→ **To do**
Every line of the records that holds the word "dresses" should be copied.

[Saved entries]
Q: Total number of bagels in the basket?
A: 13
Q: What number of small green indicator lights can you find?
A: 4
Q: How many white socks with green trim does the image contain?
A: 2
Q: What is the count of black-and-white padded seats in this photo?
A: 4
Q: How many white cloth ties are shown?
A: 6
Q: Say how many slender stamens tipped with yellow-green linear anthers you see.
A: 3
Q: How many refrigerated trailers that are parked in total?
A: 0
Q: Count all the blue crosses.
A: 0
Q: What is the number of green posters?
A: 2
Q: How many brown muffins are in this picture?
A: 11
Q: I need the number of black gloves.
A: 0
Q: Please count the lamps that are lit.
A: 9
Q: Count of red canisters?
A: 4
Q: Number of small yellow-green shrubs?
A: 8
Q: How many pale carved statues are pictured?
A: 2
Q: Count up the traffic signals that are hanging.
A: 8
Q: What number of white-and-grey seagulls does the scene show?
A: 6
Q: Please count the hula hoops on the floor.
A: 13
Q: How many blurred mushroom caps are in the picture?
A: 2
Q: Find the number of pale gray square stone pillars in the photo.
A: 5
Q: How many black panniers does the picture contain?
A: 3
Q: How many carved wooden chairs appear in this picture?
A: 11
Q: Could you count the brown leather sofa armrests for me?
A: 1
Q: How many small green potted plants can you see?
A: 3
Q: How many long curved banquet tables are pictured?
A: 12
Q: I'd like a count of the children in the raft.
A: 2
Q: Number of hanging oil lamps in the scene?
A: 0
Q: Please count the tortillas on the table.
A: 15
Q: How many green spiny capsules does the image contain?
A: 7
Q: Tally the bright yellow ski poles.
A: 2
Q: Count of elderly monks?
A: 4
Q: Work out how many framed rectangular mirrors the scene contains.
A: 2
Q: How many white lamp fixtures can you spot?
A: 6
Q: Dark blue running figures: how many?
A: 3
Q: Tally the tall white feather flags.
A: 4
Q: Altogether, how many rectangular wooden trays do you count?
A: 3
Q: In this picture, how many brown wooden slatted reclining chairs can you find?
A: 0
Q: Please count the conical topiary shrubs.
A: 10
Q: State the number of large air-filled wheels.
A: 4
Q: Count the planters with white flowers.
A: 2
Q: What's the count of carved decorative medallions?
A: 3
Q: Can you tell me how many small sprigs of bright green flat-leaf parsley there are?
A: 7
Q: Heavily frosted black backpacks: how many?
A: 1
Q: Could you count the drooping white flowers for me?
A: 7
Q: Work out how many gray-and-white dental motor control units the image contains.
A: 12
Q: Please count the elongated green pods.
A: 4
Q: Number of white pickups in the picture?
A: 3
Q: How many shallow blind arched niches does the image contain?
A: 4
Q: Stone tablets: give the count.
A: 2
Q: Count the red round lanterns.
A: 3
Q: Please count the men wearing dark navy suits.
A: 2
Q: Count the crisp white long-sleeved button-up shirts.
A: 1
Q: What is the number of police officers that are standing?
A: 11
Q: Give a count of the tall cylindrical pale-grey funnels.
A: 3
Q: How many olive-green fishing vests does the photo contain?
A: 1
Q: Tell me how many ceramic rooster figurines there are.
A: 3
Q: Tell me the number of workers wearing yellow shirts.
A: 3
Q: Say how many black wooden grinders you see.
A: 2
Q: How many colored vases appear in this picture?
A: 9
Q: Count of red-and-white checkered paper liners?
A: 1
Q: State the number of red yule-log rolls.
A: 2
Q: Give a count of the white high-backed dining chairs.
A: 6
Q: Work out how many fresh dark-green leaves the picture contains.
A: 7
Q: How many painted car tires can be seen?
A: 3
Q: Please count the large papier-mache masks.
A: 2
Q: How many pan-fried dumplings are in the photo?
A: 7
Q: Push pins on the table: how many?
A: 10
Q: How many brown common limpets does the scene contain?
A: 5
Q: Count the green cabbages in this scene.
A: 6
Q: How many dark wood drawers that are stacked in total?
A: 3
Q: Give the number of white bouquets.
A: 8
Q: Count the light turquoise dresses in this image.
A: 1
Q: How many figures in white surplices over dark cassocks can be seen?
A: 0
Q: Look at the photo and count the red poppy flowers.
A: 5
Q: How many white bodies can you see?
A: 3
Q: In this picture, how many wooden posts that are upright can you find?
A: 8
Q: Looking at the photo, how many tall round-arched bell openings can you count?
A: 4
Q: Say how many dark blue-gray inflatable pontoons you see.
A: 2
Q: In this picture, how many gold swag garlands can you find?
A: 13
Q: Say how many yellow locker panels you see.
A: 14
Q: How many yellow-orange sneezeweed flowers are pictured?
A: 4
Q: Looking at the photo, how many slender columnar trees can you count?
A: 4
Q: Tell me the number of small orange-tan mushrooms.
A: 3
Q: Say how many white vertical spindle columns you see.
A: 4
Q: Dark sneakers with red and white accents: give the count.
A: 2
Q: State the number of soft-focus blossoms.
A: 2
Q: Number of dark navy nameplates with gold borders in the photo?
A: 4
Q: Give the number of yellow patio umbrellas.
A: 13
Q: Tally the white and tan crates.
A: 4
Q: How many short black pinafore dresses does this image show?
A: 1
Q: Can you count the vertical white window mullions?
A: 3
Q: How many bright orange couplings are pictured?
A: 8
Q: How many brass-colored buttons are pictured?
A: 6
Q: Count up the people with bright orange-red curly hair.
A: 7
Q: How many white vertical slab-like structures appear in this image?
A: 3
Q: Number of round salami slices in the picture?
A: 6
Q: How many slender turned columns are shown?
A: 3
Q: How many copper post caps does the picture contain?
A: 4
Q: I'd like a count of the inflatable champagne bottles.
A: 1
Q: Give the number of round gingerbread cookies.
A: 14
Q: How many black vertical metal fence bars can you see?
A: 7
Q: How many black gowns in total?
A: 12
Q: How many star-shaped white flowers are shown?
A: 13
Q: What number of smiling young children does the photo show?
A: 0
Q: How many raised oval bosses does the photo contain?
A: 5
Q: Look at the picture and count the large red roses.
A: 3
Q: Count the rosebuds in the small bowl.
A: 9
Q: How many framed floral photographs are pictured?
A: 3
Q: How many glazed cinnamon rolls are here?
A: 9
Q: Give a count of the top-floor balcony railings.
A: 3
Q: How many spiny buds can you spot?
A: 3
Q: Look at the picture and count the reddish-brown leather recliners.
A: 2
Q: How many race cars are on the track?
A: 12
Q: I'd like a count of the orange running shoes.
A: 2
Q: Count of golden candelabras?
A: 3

→ **Reply to the exercise**
Q: Count the light turquoise dresses in this image.
Q: How many short black pinafore dresses does this image show?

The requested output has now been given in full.